La décision d’Adelina faisait pleuvoir sur le pauvre Étienne un déluge de soucis plus ingérables les uns que les autres, pour un vieux monsieur enfermé dans le train-train et la nostalgie. Elle tenta de le rassurer :

— Donnez-moi juste la ville où se trouve le cimetière, nous nous débrouillerons très bien.

— Oui, bien sûr. Mais c’est qu’elle n’est pas au cimetière, ils l’ont mise au château. C’est pour ça que je dois appeler, pour que quelqu’un vous ouvre.

— Le château ?

— Oui, son château. Celui où elle habitait. Qu’elle avait acheté avec l’argent de l’héritage. Vous n’étiez pas au courant ? Le château

Etienne posa le doigt sur le dessin resté sur la table.
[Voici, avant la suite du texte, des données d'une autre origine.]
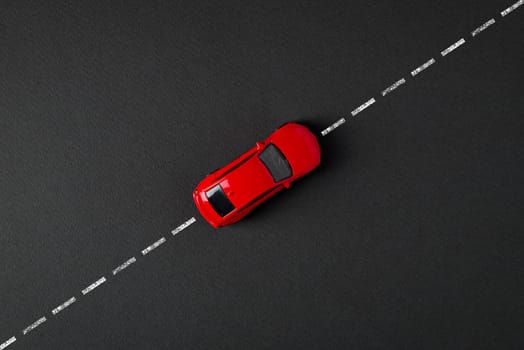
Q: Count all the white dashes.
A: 14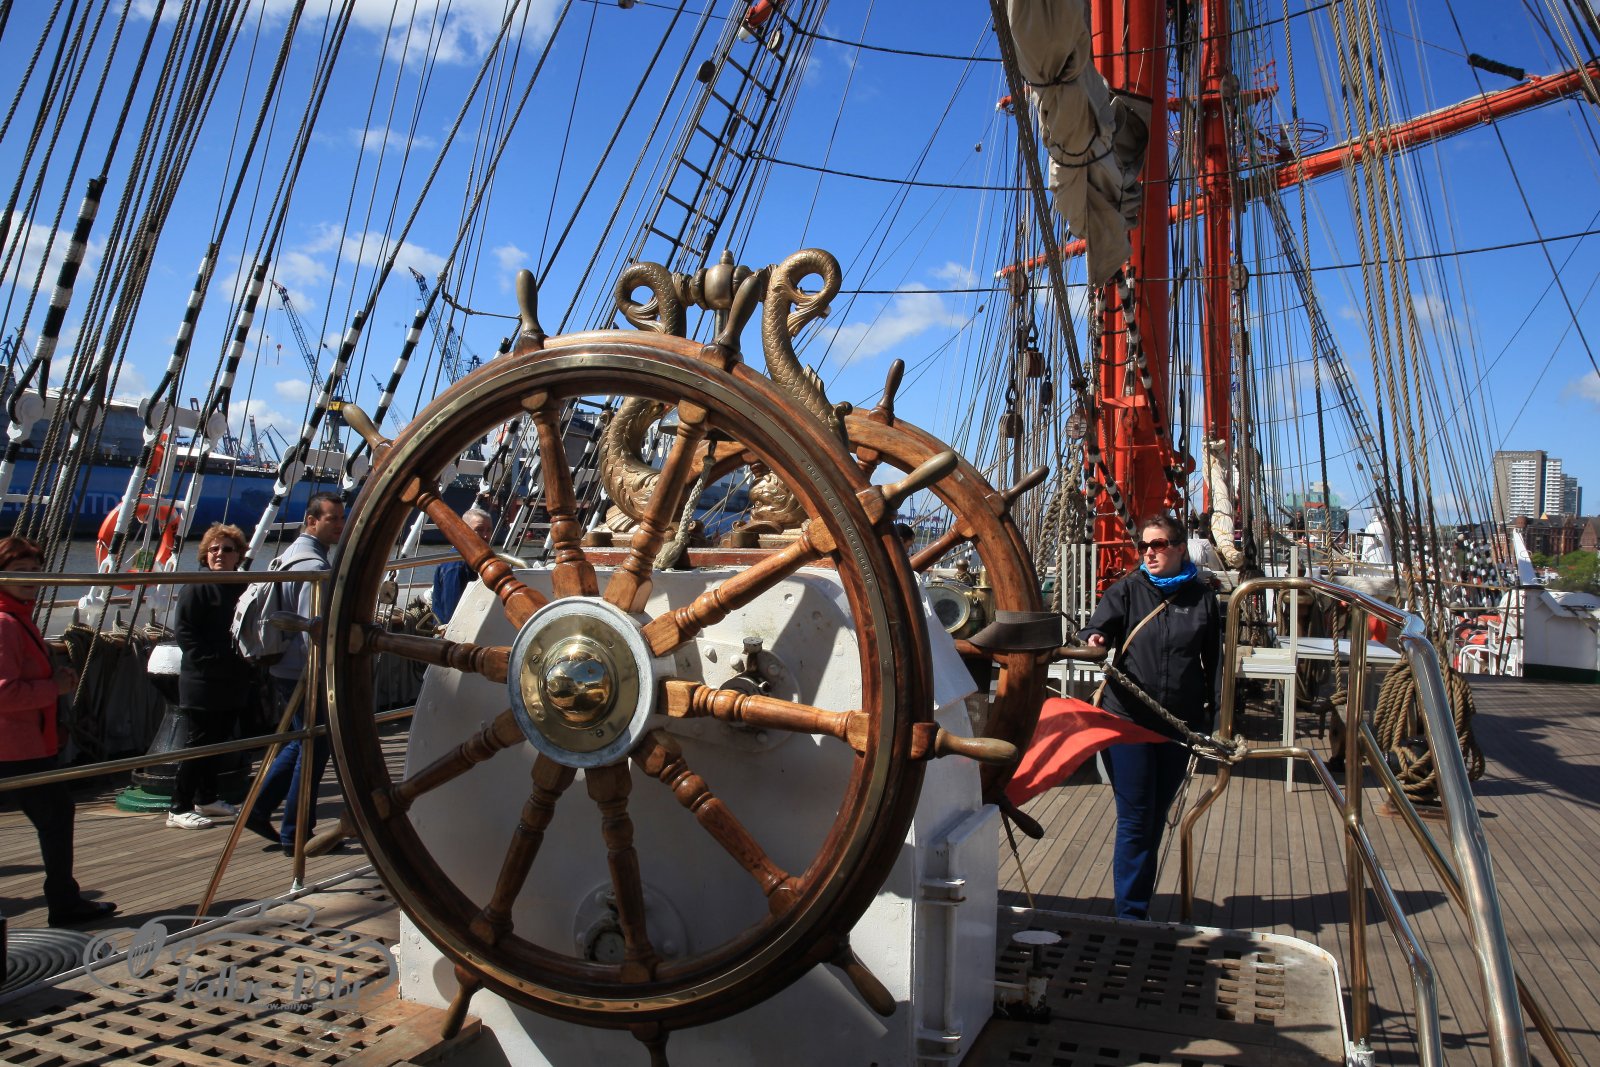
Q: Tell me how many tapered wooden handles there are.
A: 14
— Elle est dans la chapelle. Louis-Paul, voilà que son nom me revient, c’est lui, son ami il a bien voulu. Enfin, ils s’étaient mis d’accord. Il continue ce qu’elle avait commencé, les concerts, les expos, tout ça. Pour qu’elle reste un peu vivante. Laissez-moi juste téléphoner. Est-ce que vous voudriez rencontrer madame Massenet également ? Paulette… Son professeur de piano. Elle habite à Laudun, elle aussi. Une femme extraordinaire, vous verrez, elle a beaucoup travaillé avec Évelyne. Attendez, laissez-moi juste retrouver le numéro…

Au téléphone, Adelina s’entendit présenter comme « une amie d’Anne qui a connu les enfants tout petits… Qui vient d’Italie spécialement pour parler d’eux… oui, la dame qui s’occupait de Vincent… ». Elle comprit qu’on acceptait de lui ouvrir les portes du château, et que Paulette Massenet la recevrait dans l’après-midi. Étienne la laissa partir en s’excusant de ne pas entreprendre avec elle le voyage, trop fatigant.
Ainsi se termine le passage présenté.